I love answering your questions and what follows should in no way discourage you to post your questions.


1. USE THE SEARCH ENGINE
There is a search engine at JavaRanch and it is there for you guys to use it. How many times have we come across closely related questions in two days interval? Too often. A good example, is the ever-coming-back question about String literals and String objects and how they are garbage collected. That question is asked, like, almost everyday. You are just wasting your time and the time of the guys who respond since the answer is out there. Lazyness is no excuse


2. TRY YOUR CODE
The key to your success towards being certified is lots of practice. PRACTICE! In my opinion, one cannot pretend being an SCJP without having even written one line of code. If your goal is just to gain some Java knowledge to augment your cultural package then ok. But if you aim at being a programmer one day, you have to code. Experience is the key. How many times have we seen questions like this one:
In that mock exam there was the following code:

My question is:"What does the code do?"
COME ON! How dare you? When you come across some code you don't understand at the first sight, copy-paste it inside your favorite editor, compile it and run it. Try to decorticate it. Try to understand the tiniest detail of it. By doing so, you'll quickly gain a lot of understanding of how Java works.
Again, lazyness is no excuse!


3. CONSULT THE API
For those who don't know where to get the API, here it is: http://java.sun.com/j2se/1.3/docs/api/index.html
How many times have we seen questions like:
"What does the method abs() in the class Math do?"
or
"Is Runnable an interface or a class?"
For those who don't know it yet, an API is a sort of resume of what the libraries can do. USE THEM! There is no way you can program in Java if you don't use them. The exam asks a lot of questions related to the API. You have to know what argument a constructor can take or what type a method returns. At the beginning you'll have to look at it lots of times, but with the time, you'll notice that you begin to know some part of the API by heart and THIS IS GOOD. Writing Java applications without looking at the API is like writing a text in a language you don't know and you have to look every word of the text in a dictionary. Not very efficient, it'll take a looooooong time, and time is money (your manager knows that ). To me, not looking at the API is clearly a sign of lazyness .


4. CONSULT THE JLS
Very important point. The Java Language Specification is to Java what the Bible is to the Christians and the Coran to the Muslims (sorry for the other religions ). The JLS defines what Java is and every tiny details about the language. You can find everything in there, except some special topics like garbage collection. The answer to a question like "Can a final method be overridden?" can be found in the JLS in like two seconds. The link to that important document is: http://java.sun.com/docs/books/jls/second_edition/html/jTOC.doc.html
My advice is to read it in its entirety, but if you don't feel like it or don't have the time, ok then. It's not a requirement, just an advice. You'd be amazed what you can find in there. I must admit that some parts are very cryptic, that's why I only recommend the reading.

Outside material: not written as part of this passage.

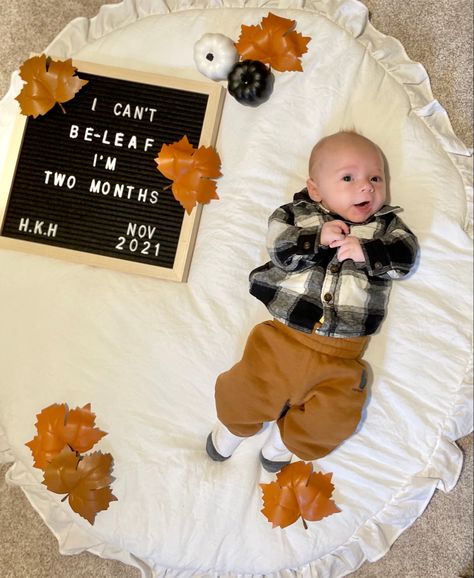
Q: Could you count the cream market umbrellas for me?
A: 0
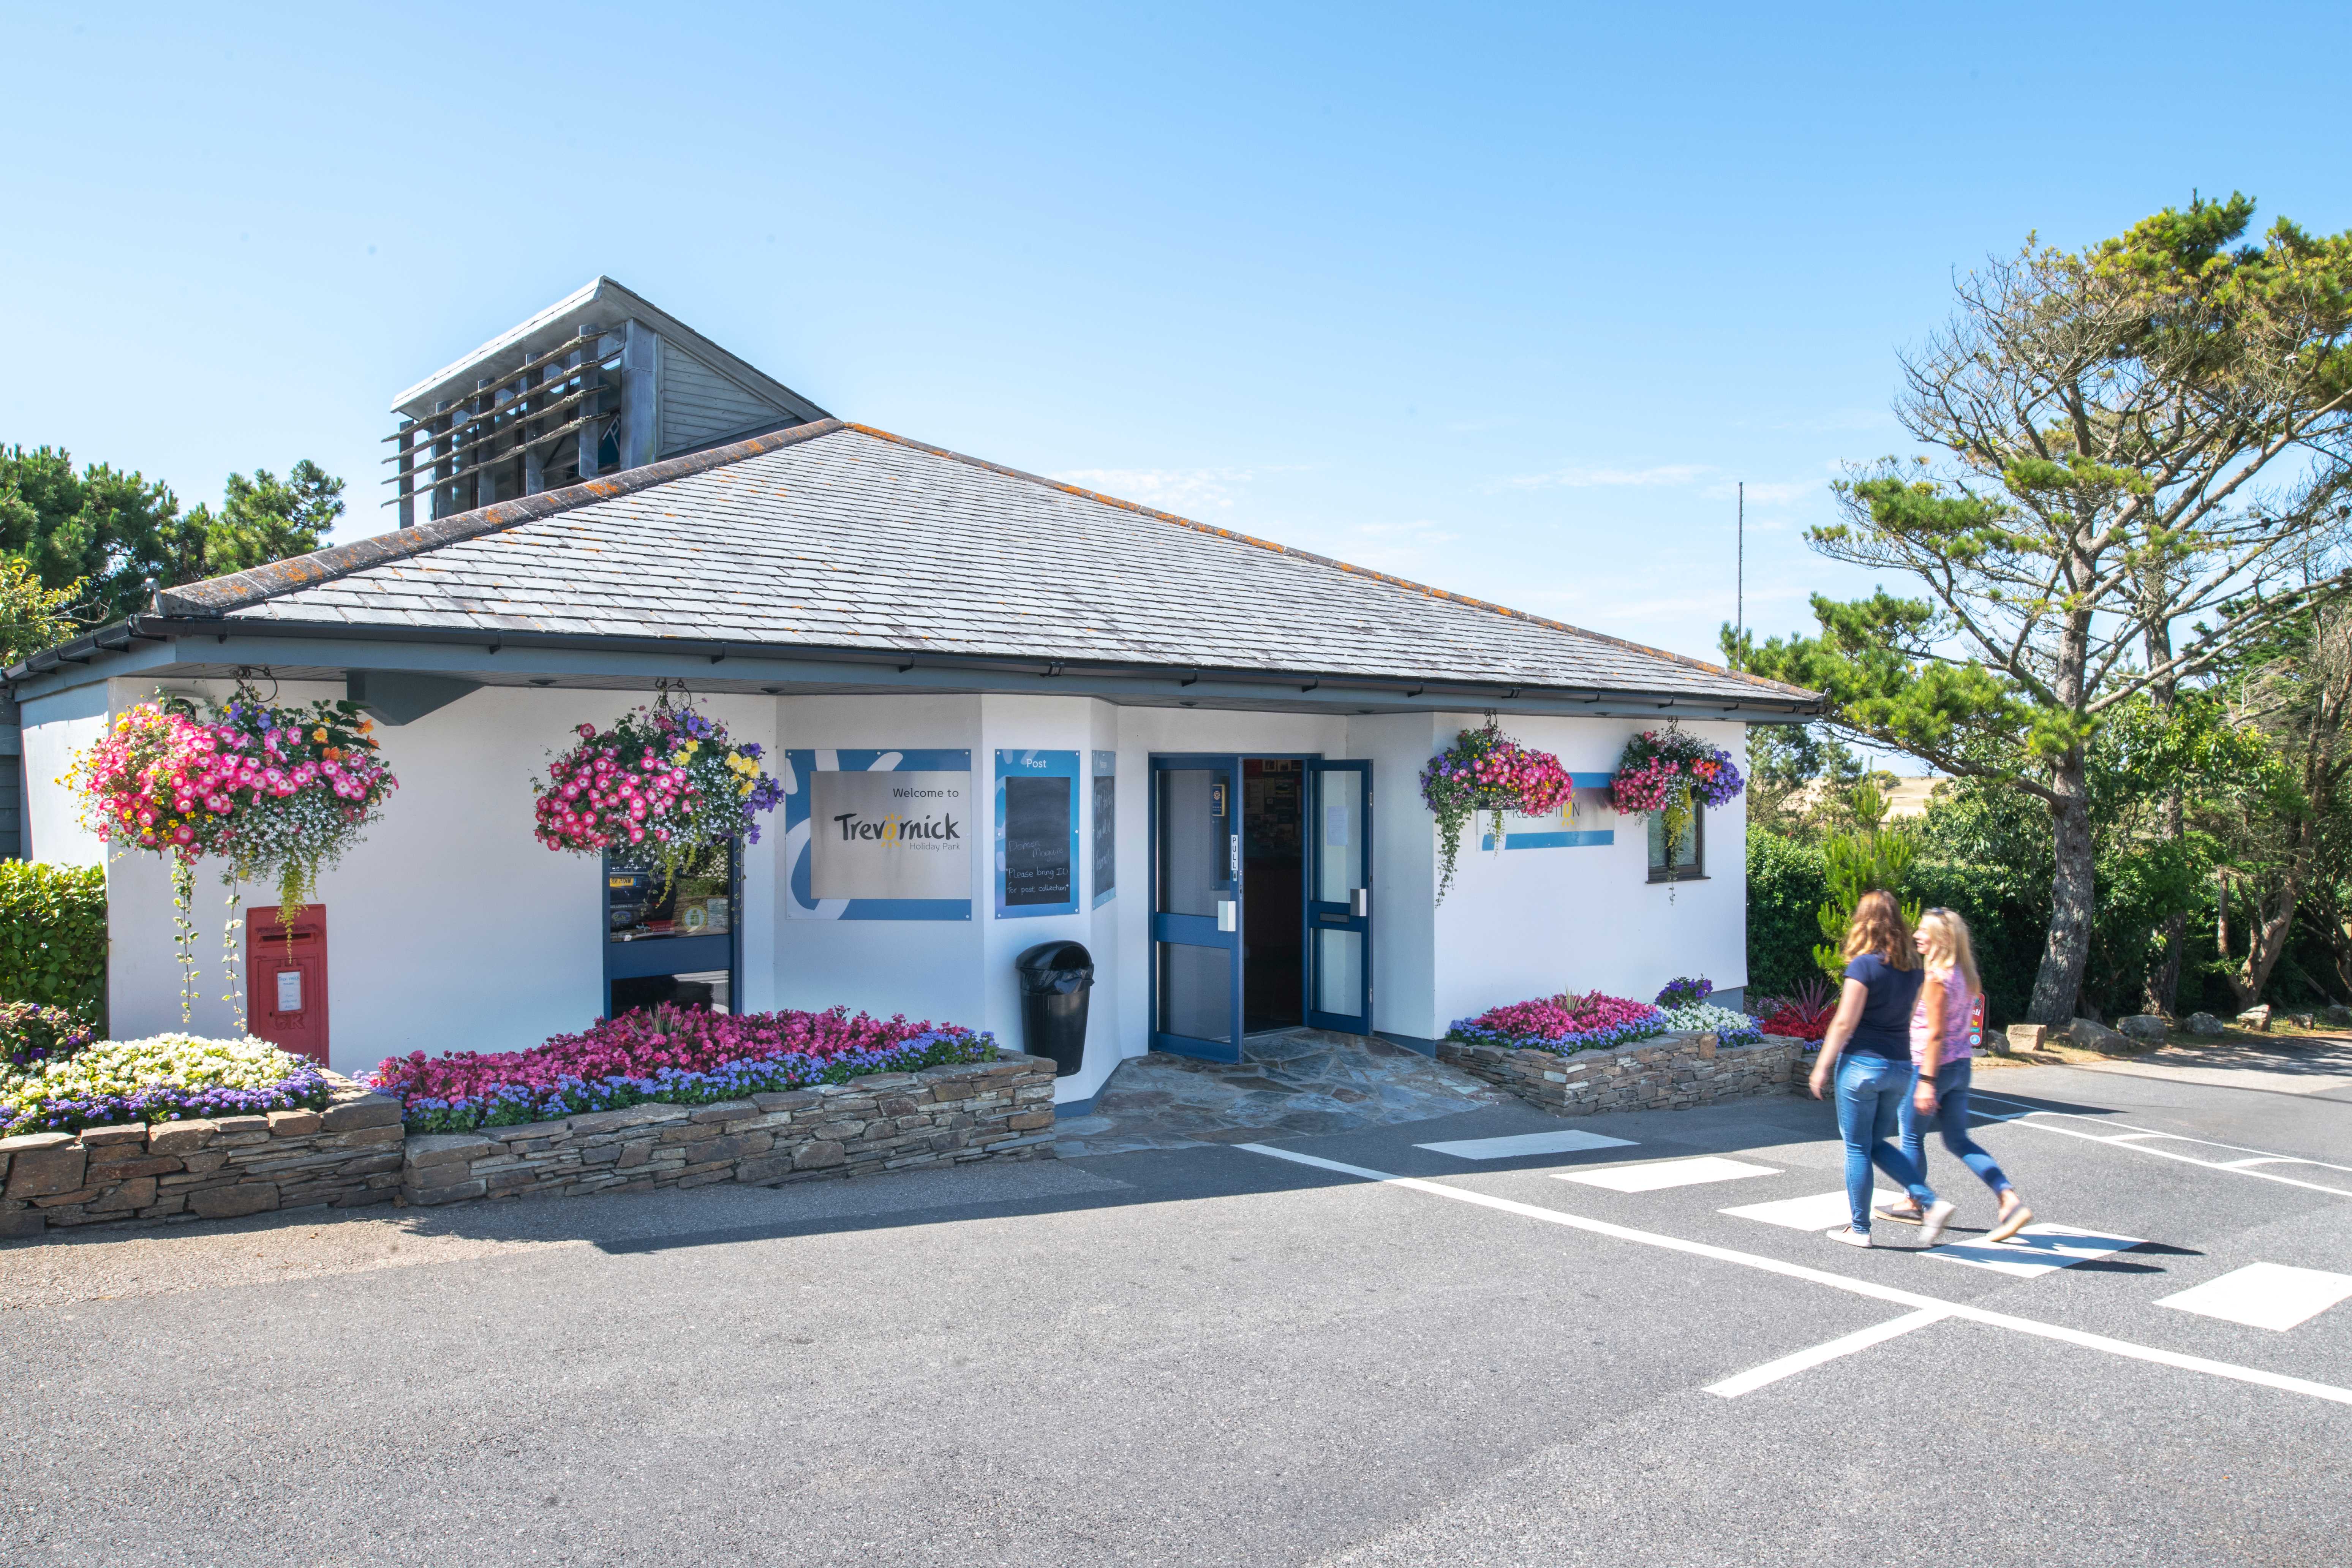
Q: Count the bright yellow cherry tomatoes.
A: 0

5. READ THE QUESTIONS CAREFULLY
Pay attention to the wording of the question. Lots of the questions are playing with the words. You must read and understand each word of the question. There has often been the case where questions were misinterpreted and pointed out as being wrongly answered just because the question has not been read properly. BUT there are also mock exams authors who don't care about wording and the only thing the mocks does is to confuse you more than it helps. You should drop those mocks as soon as you notice that the wording is just a joke.


6. FORMAT YOUR CODE
This is sort of important if you want the people to get a precise idea of what your code is doing. Just put the code inside tags. Otherwise the code is lined up to the left and it is not easy to see the code structure.

Ok I think I'm done for the time being, take those advices for what they are worth to you.
Happy mocking !

------------------
Valentin Crettaz
Sun Certified Programmer for Java 2 Platform
 
"The Hood"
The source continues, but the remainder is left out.